Required work | Going line by line through the entries below, note each one with "dark", then report how many there are and nothing else.

Data records |
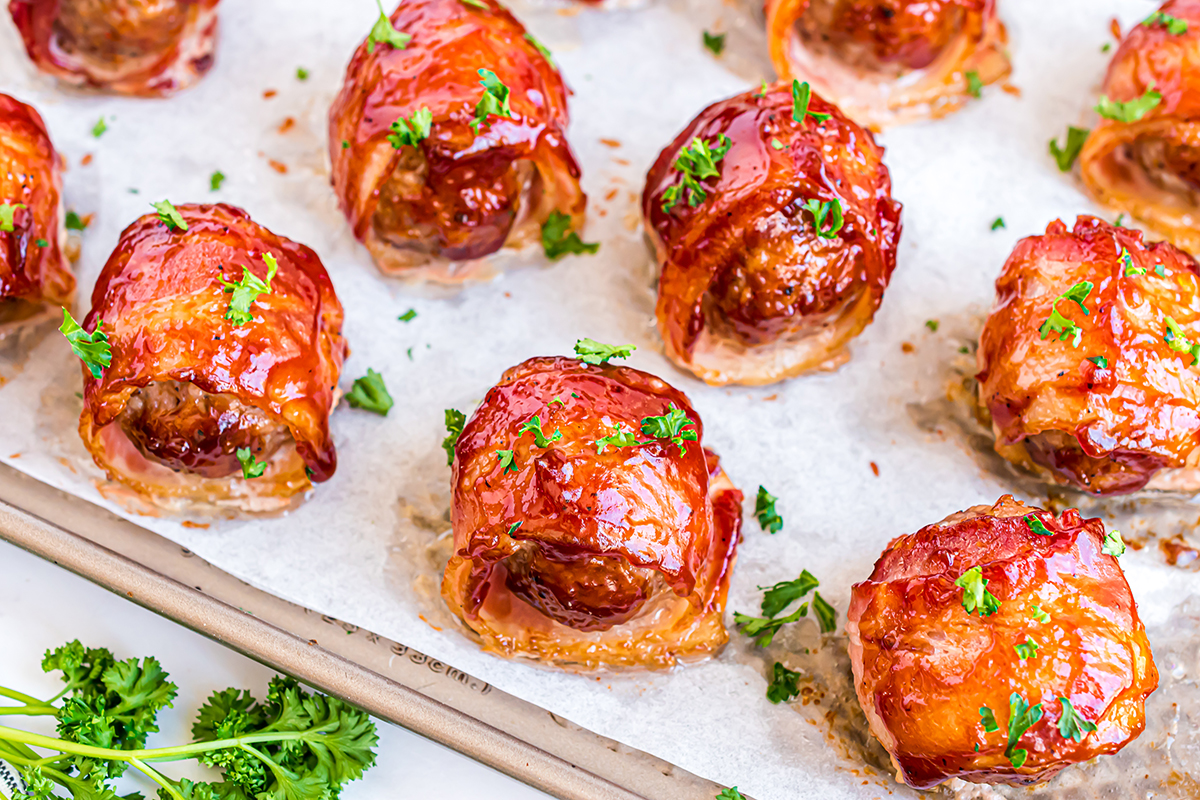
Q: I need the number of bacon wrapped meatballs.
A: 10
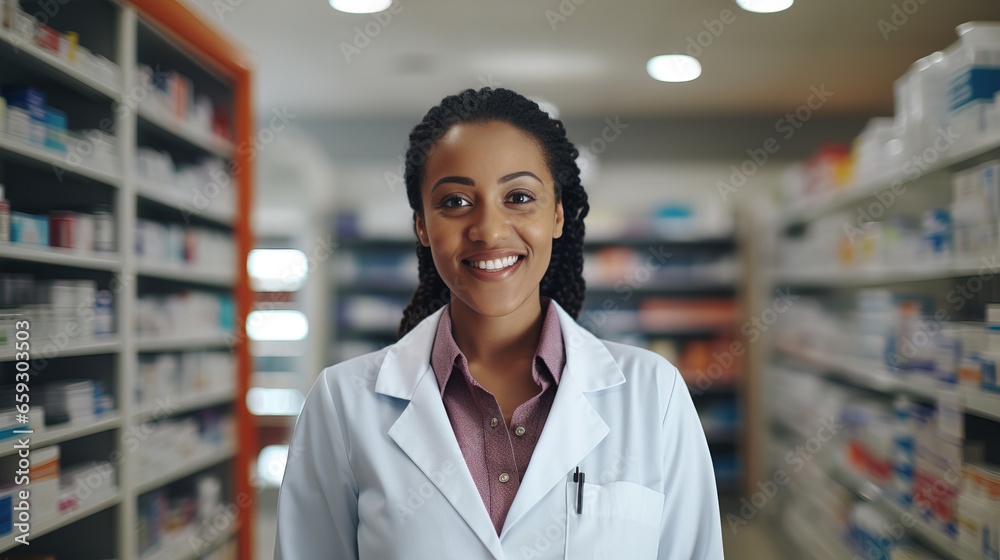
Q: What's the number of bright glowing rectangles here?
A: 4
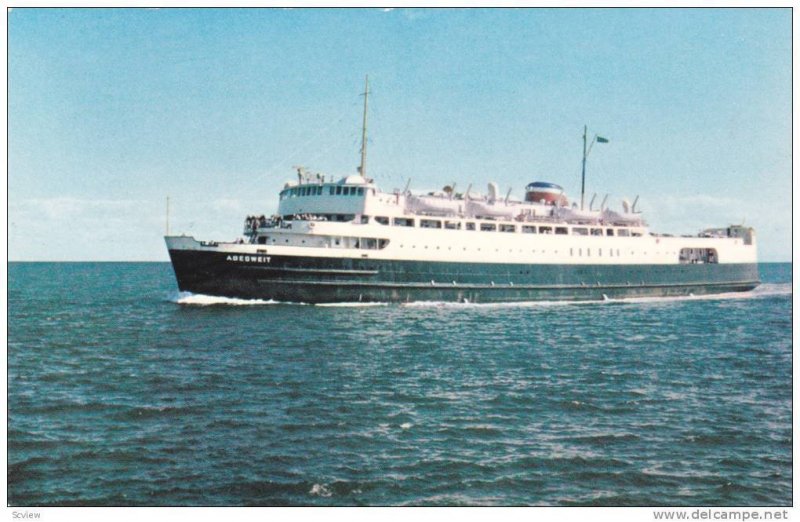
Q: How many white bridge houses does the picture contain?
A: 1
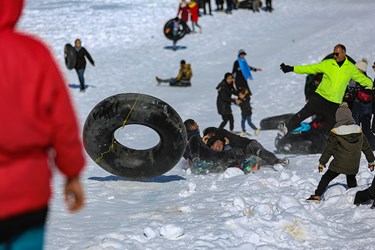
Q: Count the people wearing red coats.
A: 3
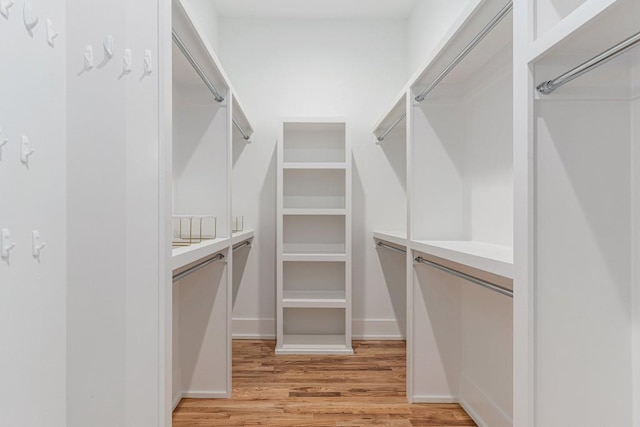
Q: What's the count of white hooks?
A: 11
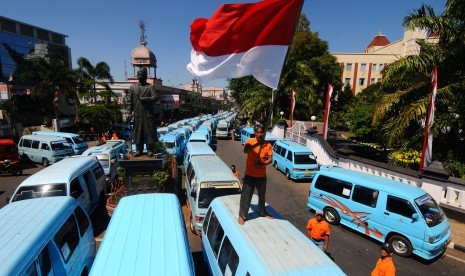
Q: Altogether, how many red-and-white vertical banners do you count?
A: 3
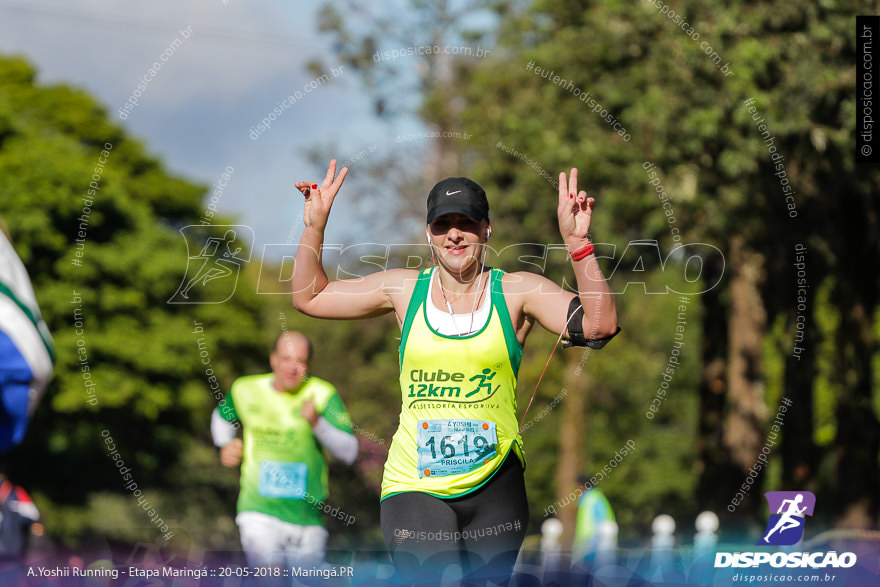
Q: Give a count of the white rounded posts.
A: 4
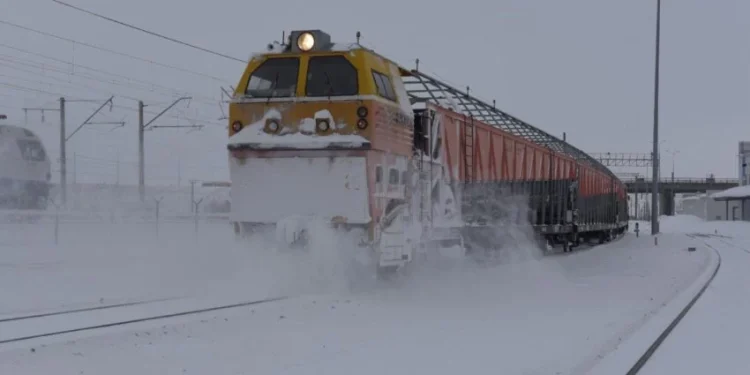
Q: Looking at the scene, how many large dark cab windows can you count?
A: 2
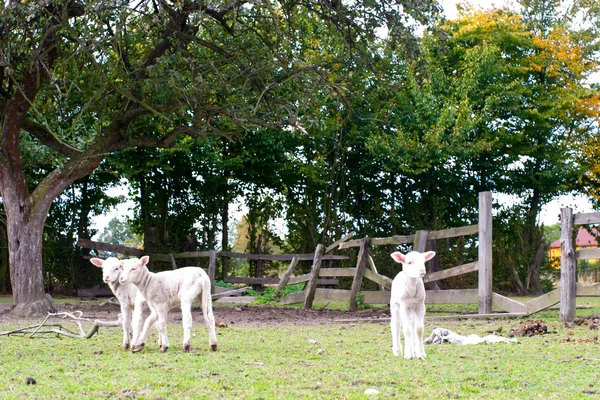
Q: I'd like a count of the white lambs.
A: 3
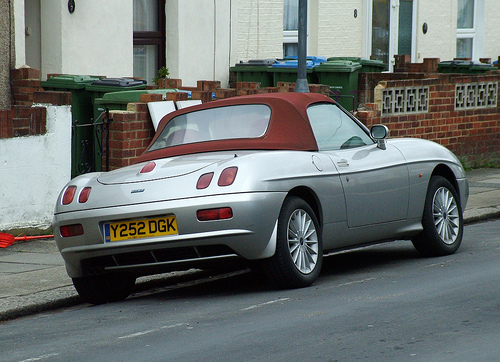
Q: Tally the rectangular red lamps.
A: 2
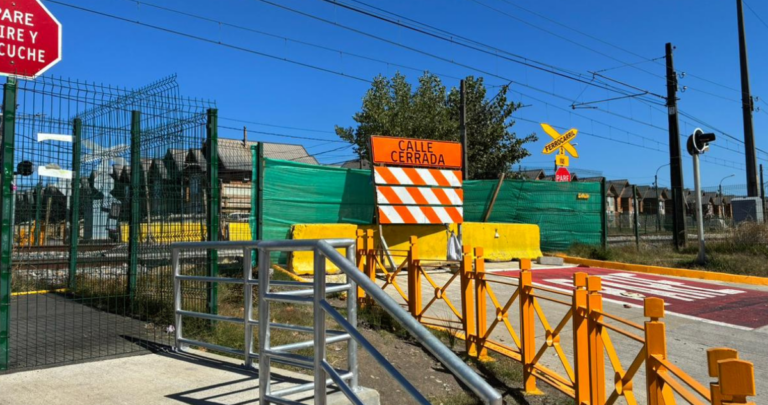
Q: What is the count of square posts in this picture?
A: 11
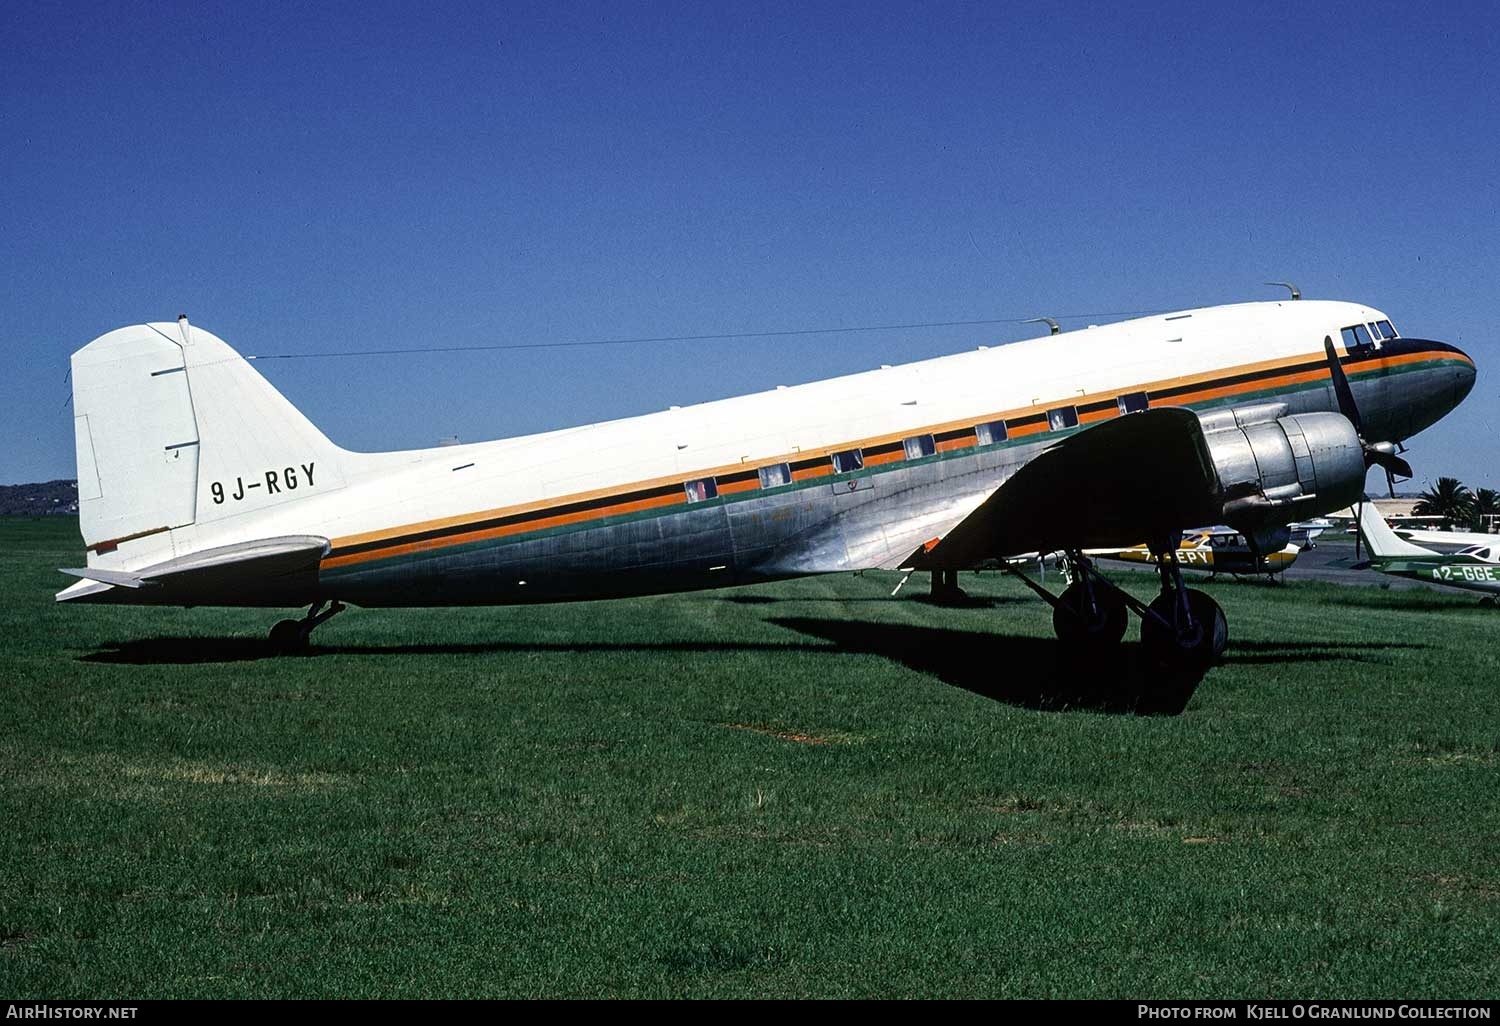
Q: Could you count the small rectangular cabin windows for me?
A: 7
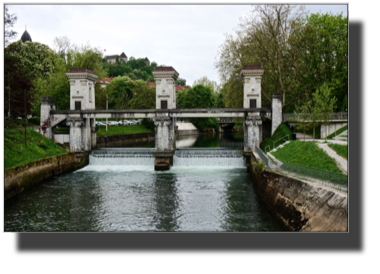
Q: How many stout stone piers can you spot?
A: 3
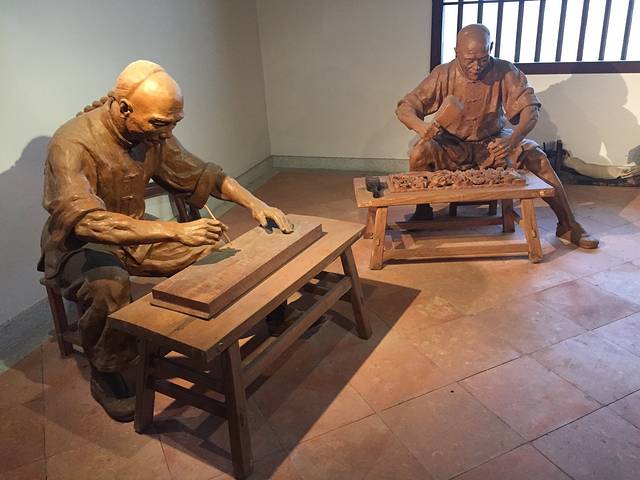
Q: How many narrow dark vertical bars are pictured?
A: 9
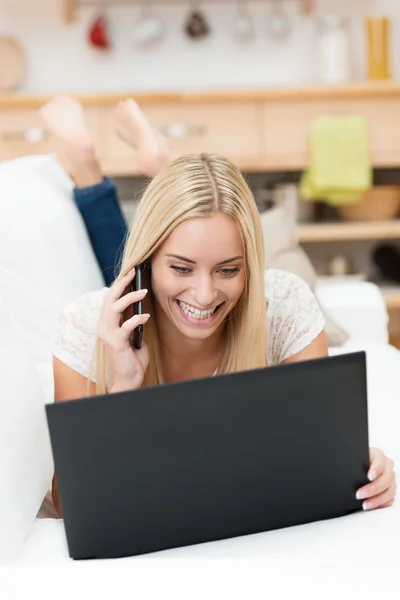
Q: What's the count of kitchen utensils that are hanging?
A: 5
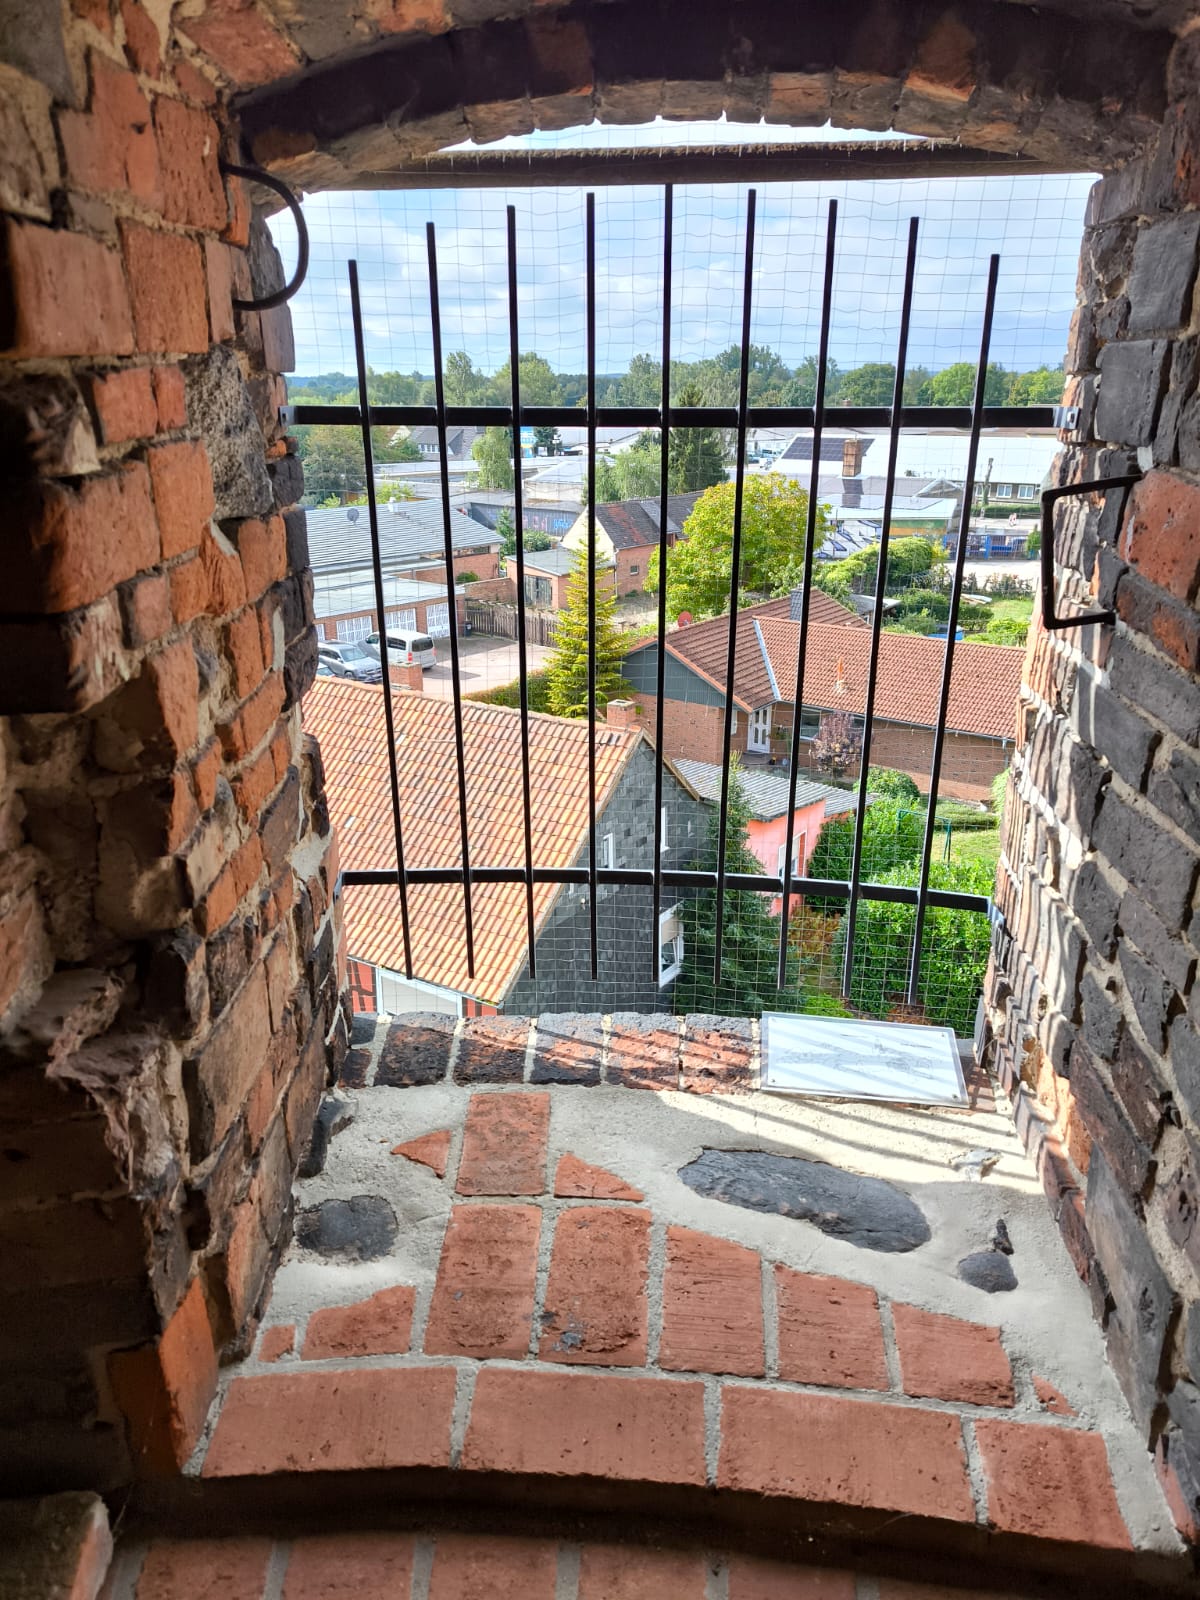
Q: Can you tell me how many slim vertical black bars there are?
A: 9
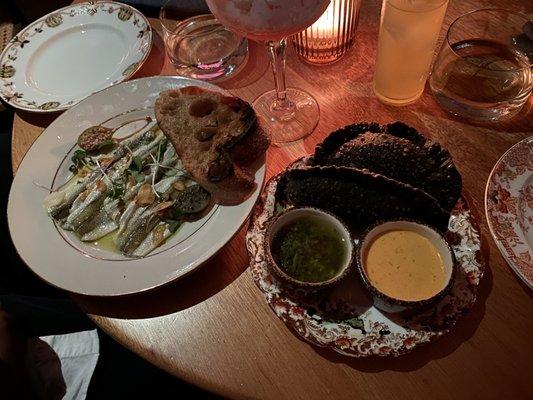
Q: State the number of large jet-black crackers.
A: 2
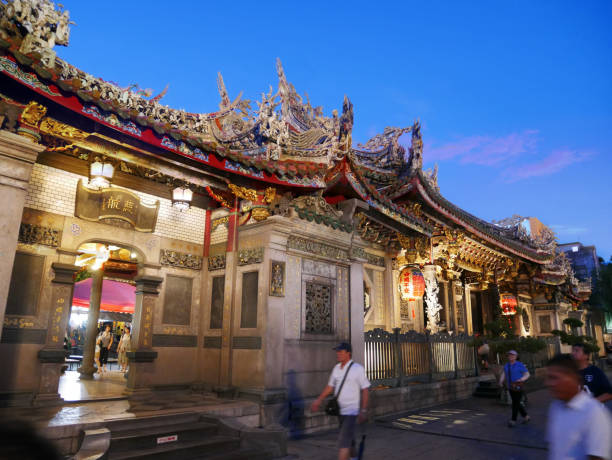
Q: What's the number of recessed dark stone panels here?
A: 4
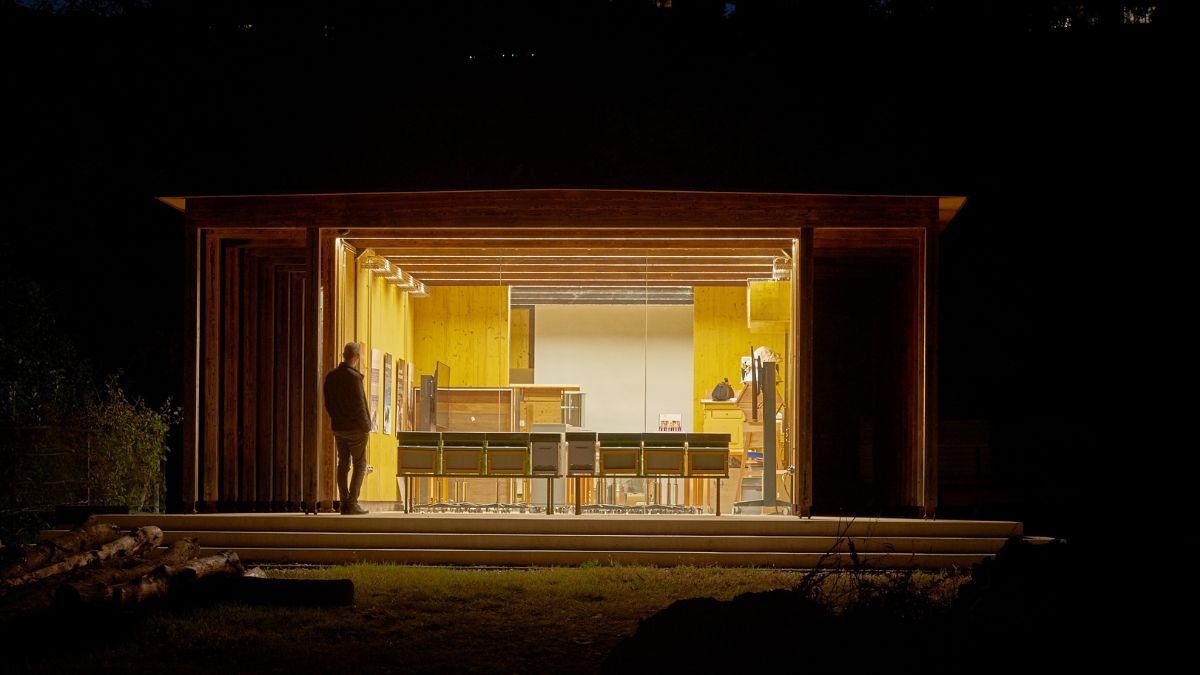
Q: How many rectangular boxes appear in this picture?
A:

Result below | 3